我正在从impala表创建数据框,如下所示。下面给出了模式o / p。
import org.apache.spark.sql.hive._;
val hctx= new HiveContext(sc);
val dfSql = hctx.sql("select * from df2_rs.rs_trans_2 limit 1")
当我使用表格模式的下划线镶木地板文件创建数据框架时是不同的(前者中有字符串类型,后面的同一列中有二进制类型)。架构如下。

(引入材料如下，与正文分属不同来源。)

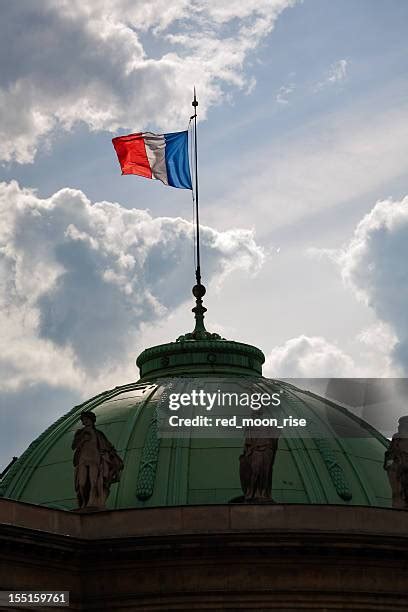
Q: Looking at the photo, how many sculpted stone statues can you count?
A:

为什么存在架构差异,两者最初都是从同一个镶木地板文件中创建的。
val df201606=hctx.parquetFile("/user/hive/warehouse/df2_rs.db/trans_2/month_id=201606");
df201606.printSchema;
模式o / p如下: - dfSql.printSchema
root
|-- supplier_id: short (nullable = true)
|-- msa_seq_nbr: decimal(20,0) (nullable = true)
|-- prod_surro_id: long (nullable = true)
|-- mp_surro_id: long (nullable = true)
|-- otlt_surro_id: integer (nullable = true)
|-- payer_pln_surro_id: long (nullable = true)
|-- btch_nbr: long (nullable = true)
|-- store_nbr: string (nullable = true)
|-- dspnsd_dt: timestamp (nullable = true)
|-- btch_supplier_seq_nbr: long (nullable = true)
|-- store_chnl_typ_cd: string (nullable = true)
|-- typ_cd: string (nullable = true)
|-- typ_cd_actn_cd: byte (nullable = true)
|-- cmf_prod_nbr: string (nullable = true)
|-- cmf_pack_nbr: string (nullable = true)
|-- otlt_ctry_cd: string (nullable = true)
|-- otlt_pstl_cd: string (nullable = true)
|-- otlt_seq_nbr: string (nullable = true)
|-- otlt_actn_cd: byte (nullable = true)
|-- qty: decimal(18,3) (nullable = true)
|-- qty_actn_cd: byte (nullable = true)
|-- authd_rfll_nbr: byte (nullable = true)
|-- authd_rfll_cd_actn_cd: byte (nullable = true)
|-- pay_typ_cd: short (nullable = true)
|-- pay_typ_cd_actn_cd: byte (nullable = true)
|-- ddsupp_cnt: decimal(18,3) (nullable = true)
|-- ddsupp_cnt_actn_cd: byte (nullable = true)
|-- dspnsd_ndc: string (nullable = true)
|-- dspnsd_ndc_actn_cd: byte (nullable = true)
|-- mp_id: string (nullable = true)
|-- mtch_cd: long (nullable = true)
|-- usc_cd: string (nullable = true)
|-- std_payer_id: string (nullable = true)
|-- std_pln_id: string (nullable = true)
|-- msk_payer_id: string (nullable = true)
|-- msk_pln_id: string (nullable = true)
|-- corrn_id: long (nullable = true)
|-- enc_id: string (nullable = true)
|-- pat_nbr: long (nullable = true)
|-- dacon_qty: decimal(18,3) (nullable = true)
|-- dacon_qty_actn_cd: byte (nullable = true)
|-- dosg_qty: decimal(18,3) (nullable = true)
|-- dosg_qty_actn_cd: byte (nullable = true)
|-- cre_dt: timestamp (nullable = true)
|-- std_pln_cd_ind: short (nullable = true)
|-- supplier_pln_cd: string (nullable = true)
|-- supplier_pln_id_actn_cd: short (nullable = true)
|-- pcn: string (nullable = true)
|-- bin_id: string (nullable = true)
|-- grp_nbr: string (nullable = true)
|-- pln_id_brdg_cd: short (nullable = true)
|-- cust_prc_amt: decimal(18,3) (nullable = true)
|-- strg: string (nullable = true)
|-- store_cost_amt: decimal(18,3) (nullable = true)
|-- store_cost_amt_actn_cd: string (nullable = true)
|-- co_pay_amt: decimal(18,3) (nullable = true)
|-- co_pay_cd: string (nullable = true)
|-- pat_pharmy_owe_amt: decimal(18,3) (nullable = true)
|-- pat_pay_ind: string (nullable = true)
|-- pharmy_npi_id: string (nullable = true)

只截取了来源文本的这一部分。